In the bankruptcy case of Roe, Paul E. and Tara L.; In re, the debtor was denied a bankruptcy discharge of $35,000 of debt because of unjust enrichment. The details of the bankruptcy case: "The debtor had a relationship with the plaintiff since childhood. The plaintiff was 48 years old, had an IQ of 56 and the mental capacity of a six year old according to a clinical psychologist. Because of this, the plaintiff was not able to perceive deception which created an environment where the debtor could unjustly enrich herself at his expense.  When the plaintiff's mother was no longer able to care for the plaintiff, the debtor became his Social Security representative payee. For approximately six years, she helped him manage his Social Security benefits and pay his bills. After the plaintiff was injured in an automobile accident, he moved in with the debtors. A few months later, he allegedly suggested that he transfer his home to the debtor. The debtor claims that she tried to talk him out of it, but he insisted, so she arranged for a lawyer to draw up the papers transferring title to the home to the debtor for $1. Shortly after acquiring title to the property, the debtor took out a $48,000 mortgage against the property, fixed it up, and rented it out. She then listed it for sale for $124,000. A few months after the property was transferred, the plaintiff left the debtor's home, moved in with his brother, and sued the debtor to recover his home.

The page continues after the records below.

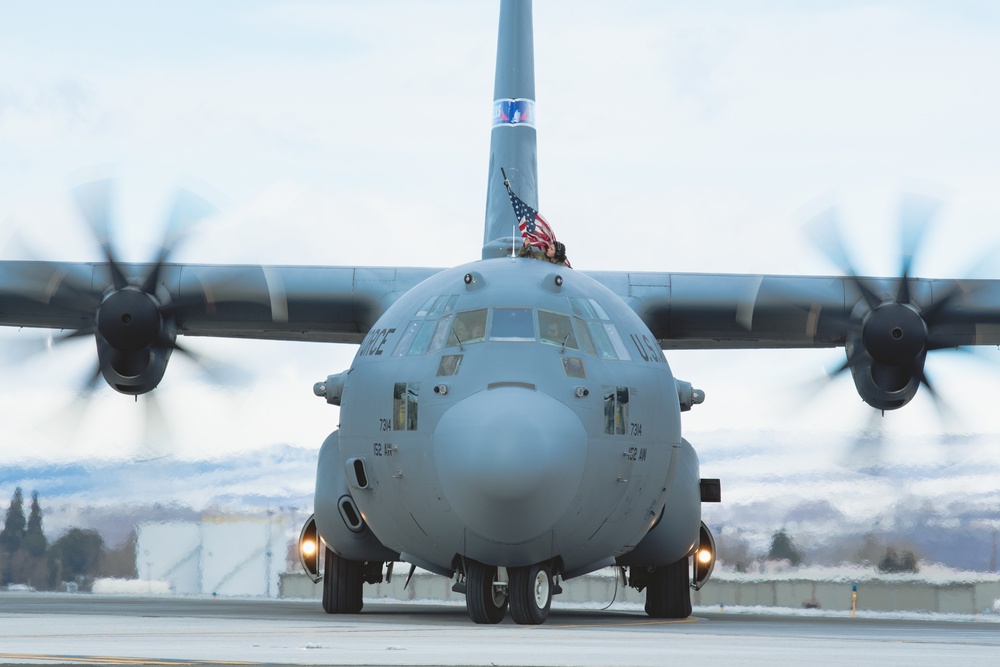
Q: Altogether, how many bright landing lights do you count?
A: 2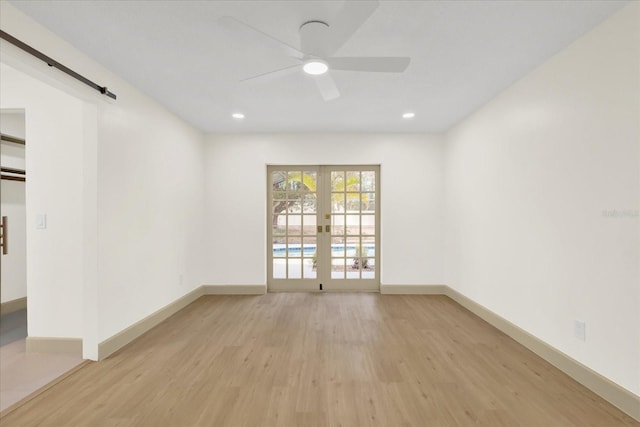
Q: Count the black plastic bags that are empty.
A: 0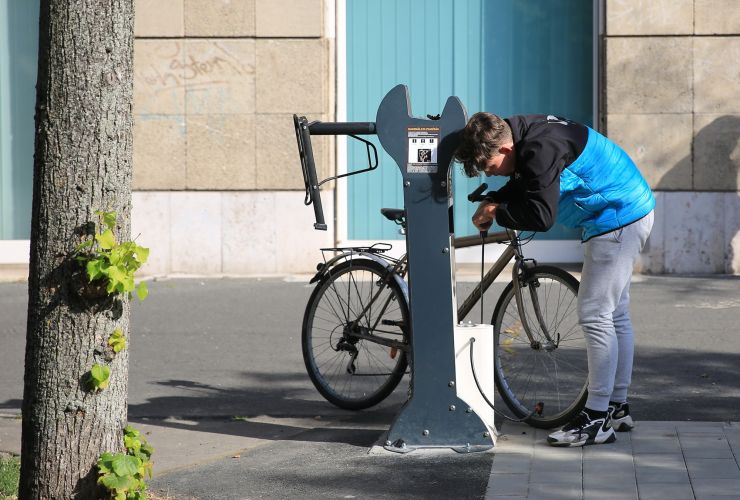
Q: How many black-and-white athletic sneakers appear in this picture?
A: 2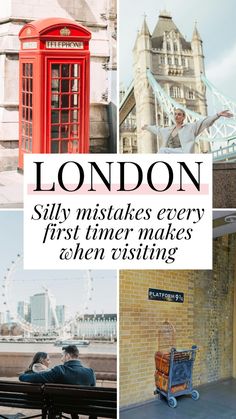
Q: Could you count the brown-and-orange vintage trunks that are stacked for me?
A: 2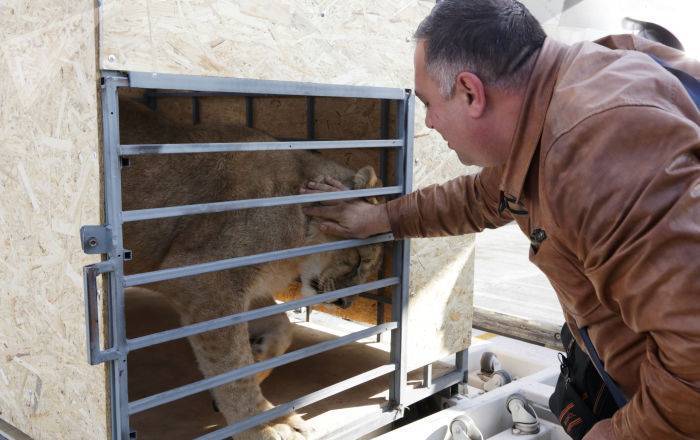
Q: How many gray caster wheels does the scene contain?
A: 4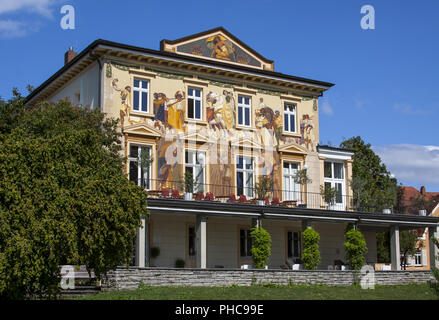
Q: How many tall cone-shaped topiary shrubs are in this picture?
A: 3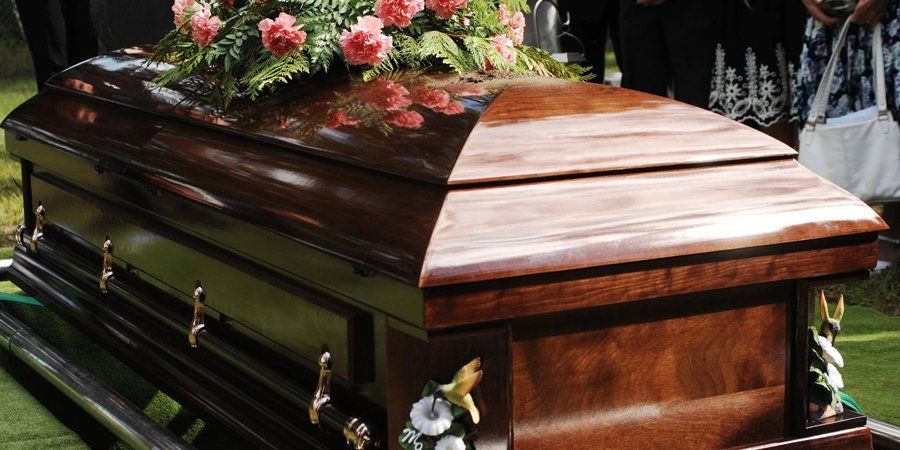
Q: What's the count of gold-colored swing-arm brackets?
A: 4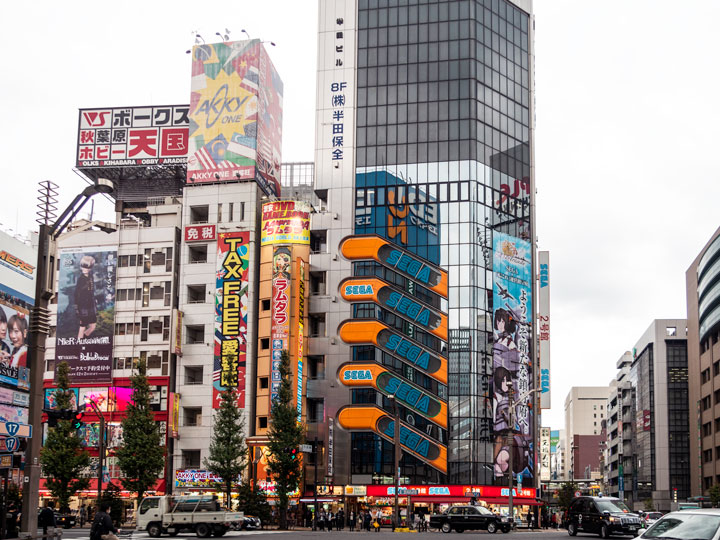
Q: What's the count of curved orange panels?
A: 5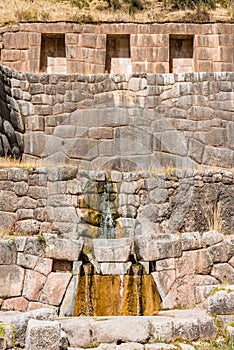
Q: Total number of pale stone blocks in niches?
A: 3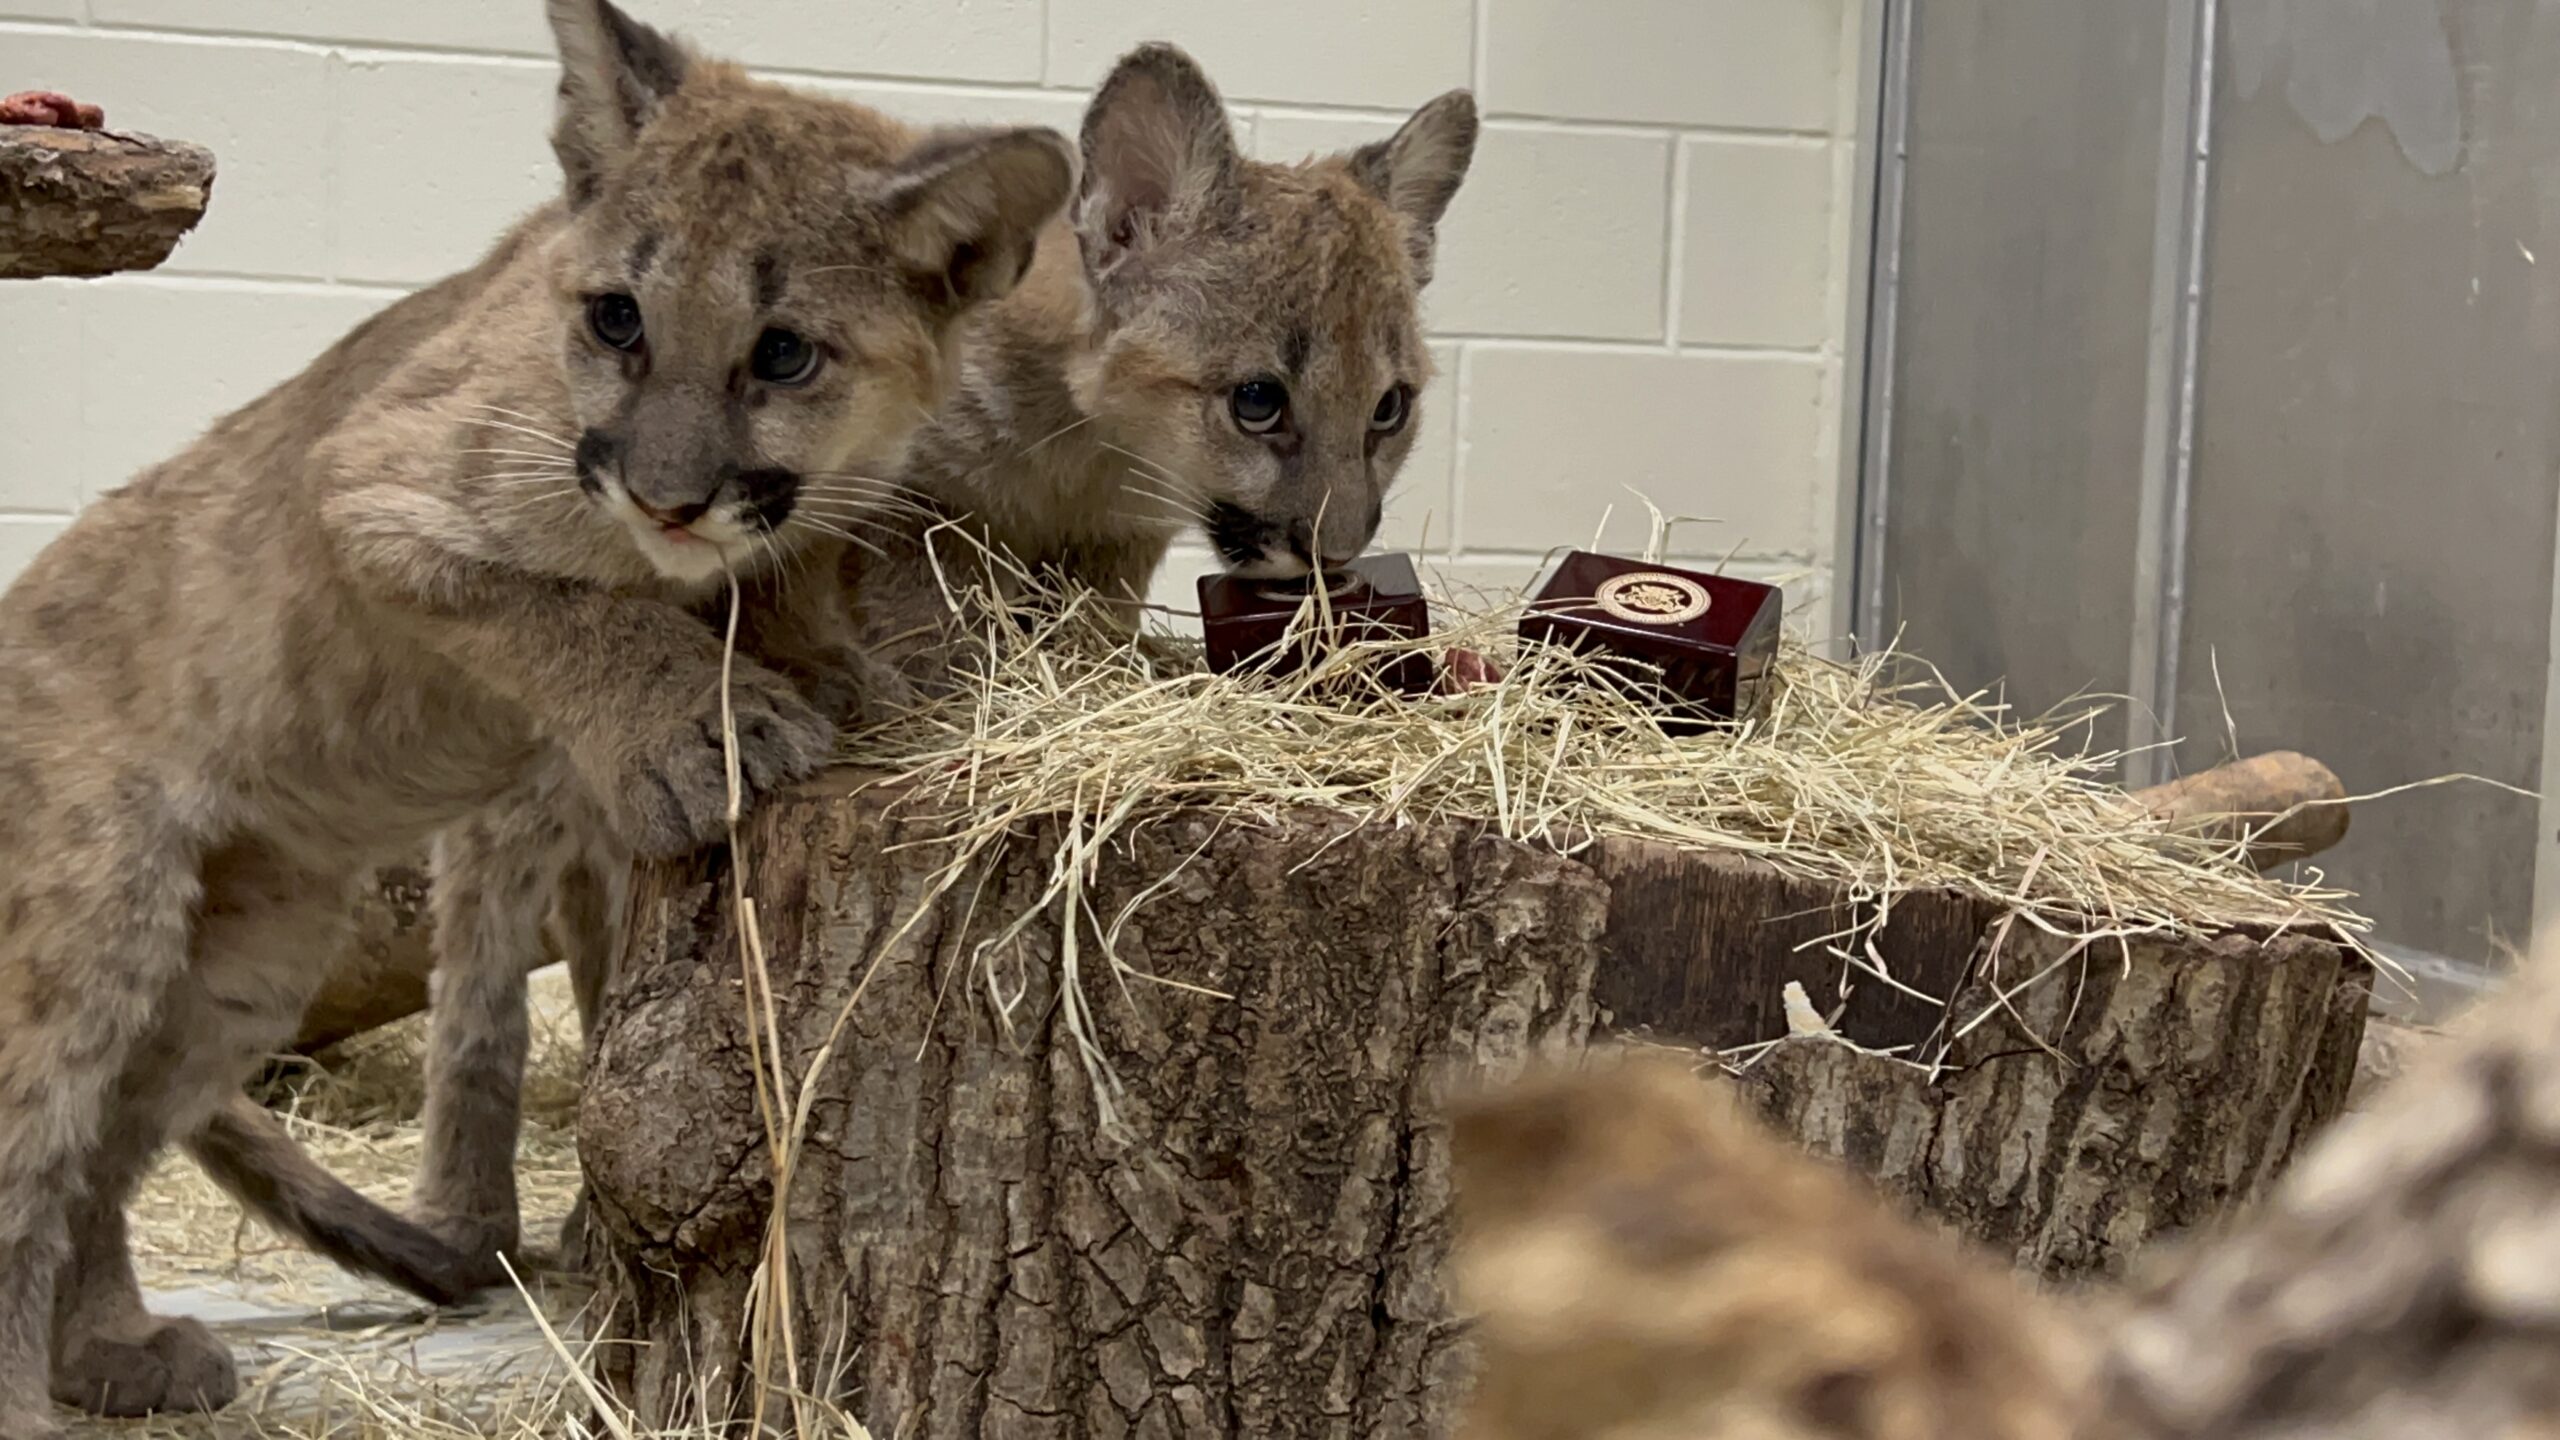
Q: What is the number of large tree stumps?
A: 1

The plaintiff ultimately obtained a state court judgment against the debtor for $35,000 based on unjust enrichment." The debtor filed for bankruptcy; but the bankruptcy court ruled that the judgment could not be discharged in bankruptcy because the debtor intentionally failed to explain to the plaintiff that he could sell the property and use the proceeds to supplement his own income. Furthermore, because of the plaintiff's disability he depended on the debtor to be honest and transparent in her dealings which she failed to do, which in turn caused him to lose his home.  In essence, the bankruptcy court refused to discharge the judgment because the debtor knew of the plaintiff's disability and took advantage of it of personal gain.